Toxoplasma gondii is a common parasite which causes the development of fatal encephalosis or pneumonia in immunodeficient patients under treatment of AIDS or cancer. Pregnant women who are infected may suffer a miscarriage or the newborn child may suffer from a congenital disease. Currently, a toxoplasma vaccine for humans is not available. Using experimental animals such as mice, basic research for developing an inactivated vaccine is underway.

A group of researchers led by Masahiro Yamamoto, professor at Research Institute for Microbial Diseases and the Immunology Frontier Research Center at Osaka University, found that p62, a host molecule, played an important role in exerting immune effects of an experimental pathogenic parasite toxoplasma-inactivated vaccine. This group's achievement is expected to offer strategies for developing a toxoplasma-inactivated vaccine targeting p62 for treating toxoplasmosis, whose case reports have been on the rise in Japan in recent years.

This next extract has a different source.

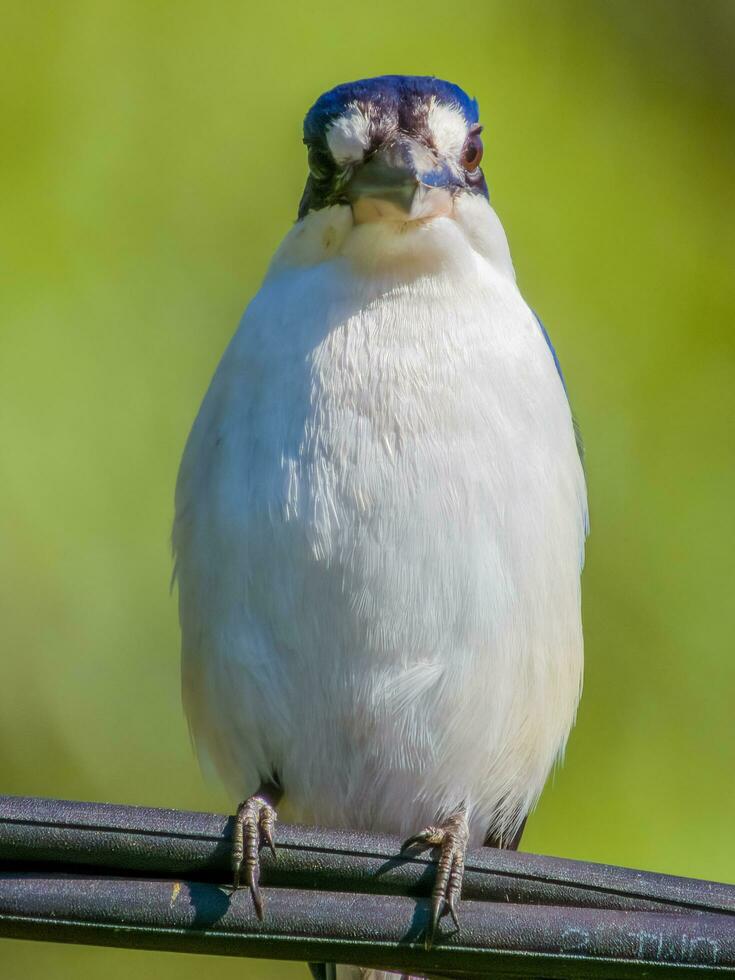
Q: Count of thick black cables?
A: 2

From an prior study which found that the antigens derived from the toxoplasma emitted within the parasitophorous vacuole become the major antigens for the killer T cells, Yamamoto's group investigated the activation of killer T cells when the toxoplasma-infected cells were stimulated by interferon-γ (IFN-γ). As a result, it was found that the activity of antigen-specific killer T cells in infected cells that were stimulated by IFN-γ was dramatically higher than in non-stimulated infected cells. This robust activation of killer T cells seen when these infected cells undergo IFN-γ stimulation was significantly reduced in mice with p62 deficiencies. Even on an individual level, when compared with wild-type mice, there was a sharp decrease in antigen-specific killer T cells in p62 deficient mice when administered the toxoplasma-inactivated vaccine.

These findings clarified that IFN-γ-dependent p62 has the unique role of gathering in the parasitophorous vacuole of toxoplasma through IFN-γ stimulation and activating the antigen-specific killer T cells released within the parasitophorous vacuole, a world first.

The results of this research were published in Cell Reports on Oct. 2, 2015.